━━ LISTED ENTRIES ━━

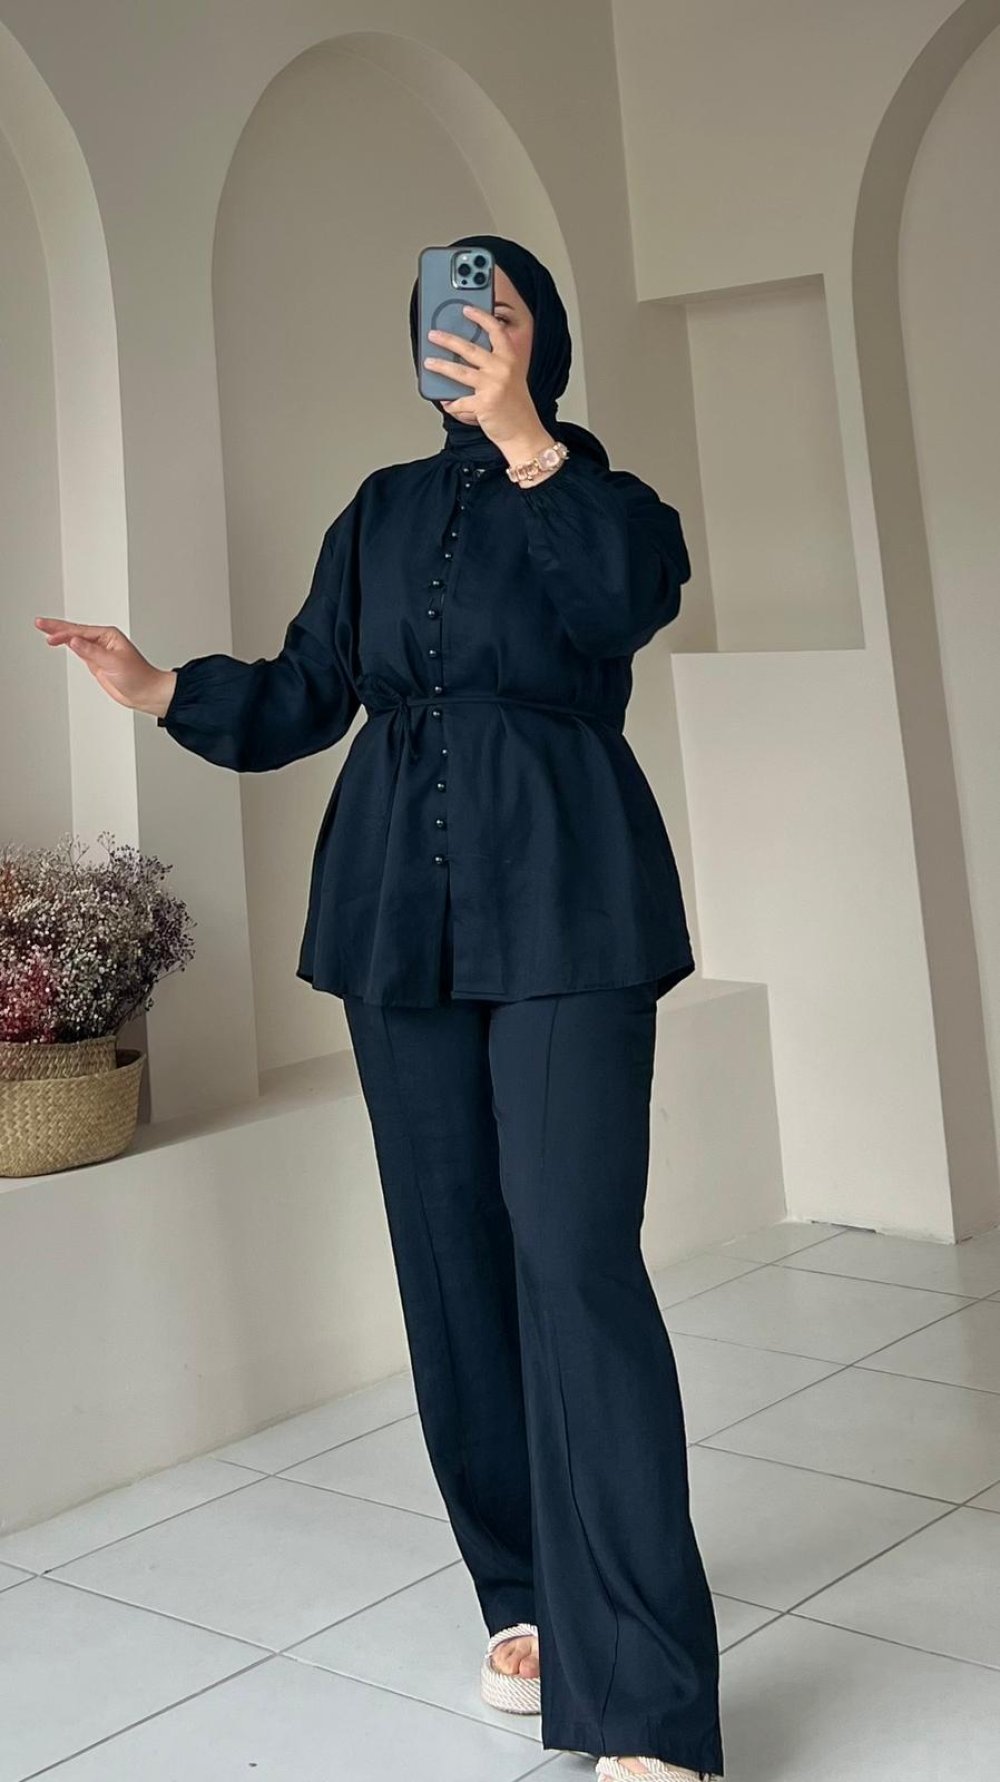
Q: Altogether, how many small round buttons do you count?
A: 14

━━━
━━ LISTED ENTRIES ━━

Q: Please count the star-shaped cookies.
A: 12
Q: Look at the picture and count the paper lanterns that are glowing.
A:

━━━
━━ LISTED ENTRIES ━━

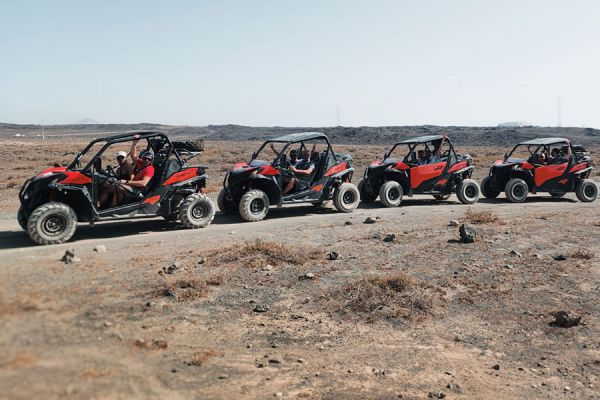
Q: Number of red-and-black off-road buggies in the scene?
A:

━━━

• [THE TASK]
After going through the entries, say how many lines contain the string "count". Nothing else belongs in the reply.

• [YOUR RESPONSE]
3